NIFFF 14: IT FOLLOWS von David Robert Mitchell

'It Follows' Jake Weary und Maika Monroe
‚It Follows‘ Jake Weary und Maika Monroe

Die Angst vor Sex treibt im amerikanischen Horrorfilm immer neue Blüten – und nicht alle sind so ironisch wie das rituelle Abschlachten hormonell gesteuerter Teenager in den vielen Genre-Variationen. It Follows ist so unironisch wie nur möglich und wurde gerade darum in Cannes schon vor seiner Premiere an der Kritikerwoche als Erneuerung des amerikanischen Horrorfilms gefeiert.

Das Drehbuch vereinigt geschickt ein paar klassische Horrormechanismen. Die 19jährige Jay ist eine vernünftige junge Frau mit einem verlässlichen Freundeskreis. Den freundlichen Hugh kennt sie schon eine Weile und nach ein paar Dates und einem abgebrochnen Kinobesuch lässt sie sich auf Sex im Auto ein. Ein paar Minuten darauf wird sie von dem jungen Mann mit Äther betäubt und findet sich alsbald gefesselt in einem Rollstuhl in einer alten Industriehalle wieder.

Hugh zeigt ihr dort, was ihn so handeln lässt: Nach dem Sex mit einer Unbekannten fühlte er sich verfolgt und stellte schnell fest, dass ein Phantom in wechselnder Gestalt langsam auf ihn zuging, immer wieder, an den verschiedensten Orten, auch in der Öffentlichkeit. Aber nur er konnte die Gestalt sehen, die ihm offensichtlich nach dem Leben trachtet.

It Follows Lili Sepe Maika Monroe
Lili Sepe, Maika Monroe

Schliesslich stellt sich heraus, dass es nur einen Weg gibt, den Fluch vielleicht los zu werden: So schnell wie möglich mit jemand anderem Sex haben und damit die Konsequenzen weitergeben.

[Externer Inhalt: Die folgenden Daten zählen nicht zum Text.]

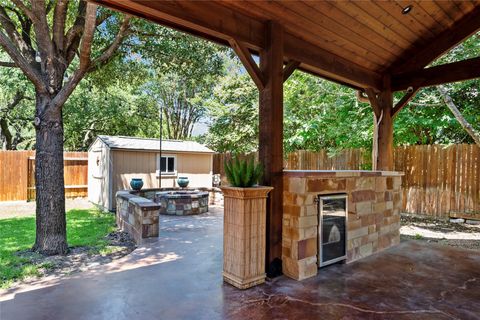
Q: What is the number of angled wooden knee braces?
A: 4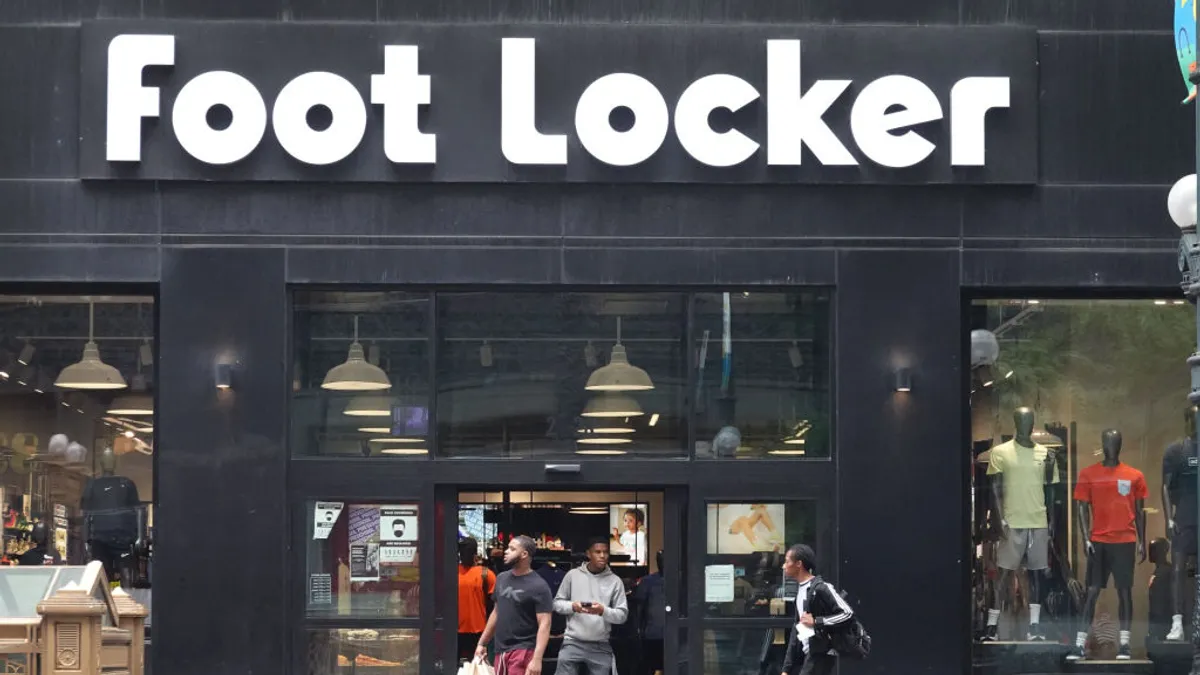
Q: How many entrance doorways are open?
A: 1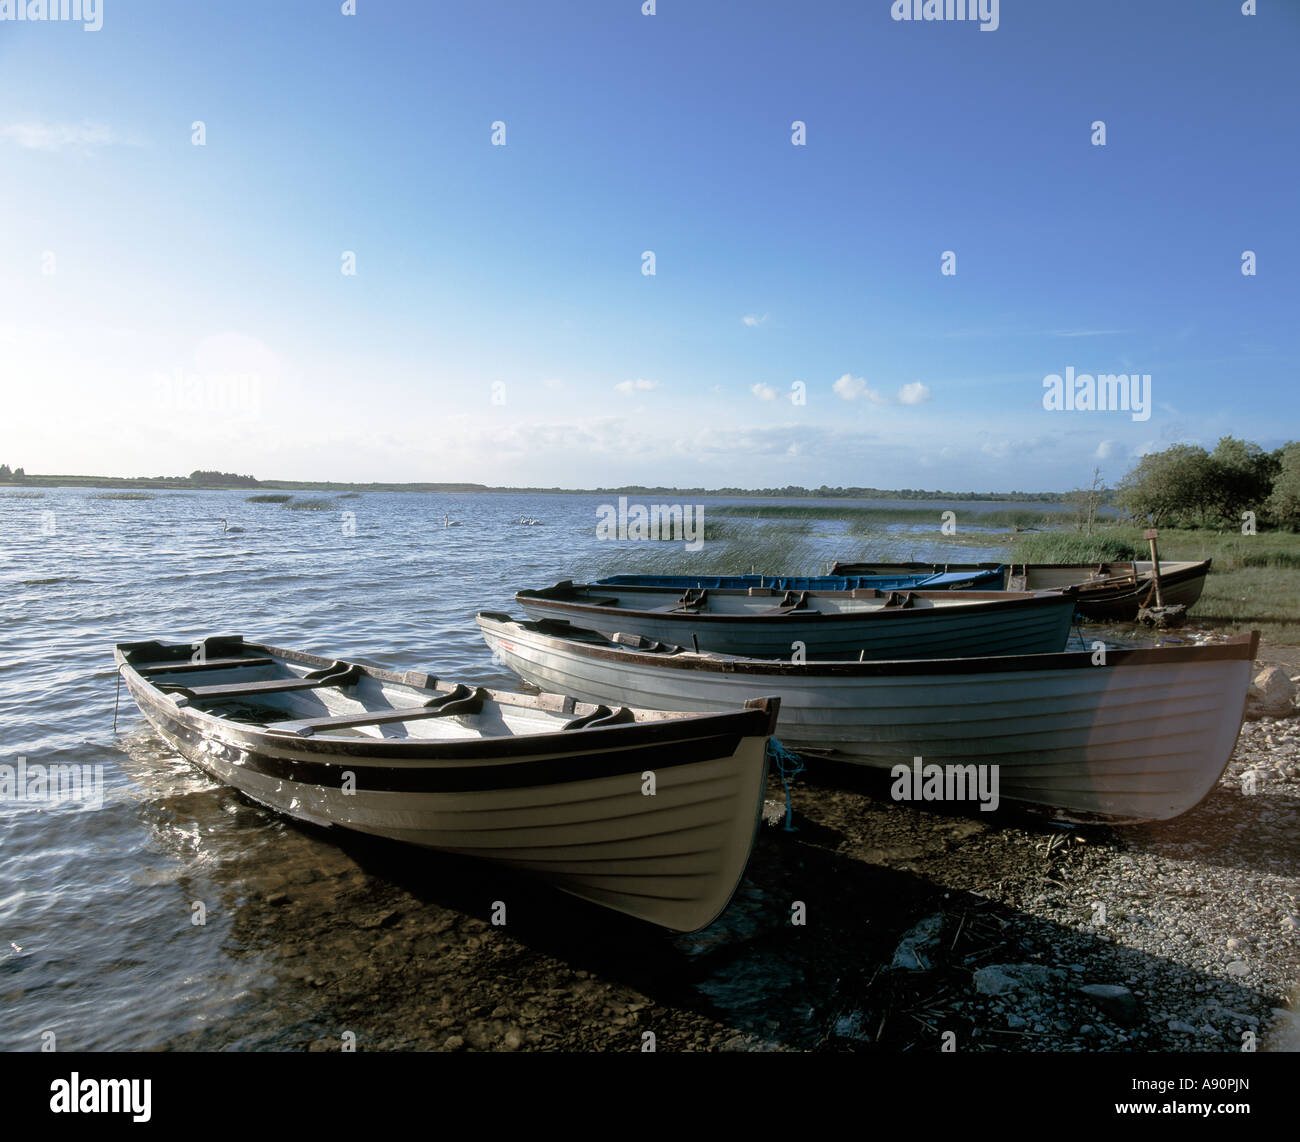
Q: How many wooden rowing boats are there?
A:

Allerdings hat auch das einen Haken: Wird der oder die Angesteckte vom Phantom umgebracht, geht es in der alten Konstellation weiter.

Was klingt wie eine Variante der bekannten Fluch-Filme, ist inszeniert wie ein absolut realistischer, zeitgenössischer Horrorfilm sein muss: Eingebettet in ein glaubwürdiges soziales Umfeld, mit intelligenten Figuren und realistischen Dialogen. Insofern funktioniert It Follows wie moderner japanischer Horror und hat erhebliches Schreckenspotential.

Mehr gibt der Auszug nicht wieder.